BEGIN

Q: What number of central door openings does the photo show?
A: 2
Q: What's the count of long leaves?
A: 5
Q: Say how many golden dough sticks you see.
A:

END

◆ **Task details**
The reply should contain all of the entries exactly as shown above.

◆ **Output of the task**
Q: What number of central door openings does the photo show?
A: 2
Q: What's the count of long leaves?
A: 5
Q: Say how many golden dough sticks you see.
A:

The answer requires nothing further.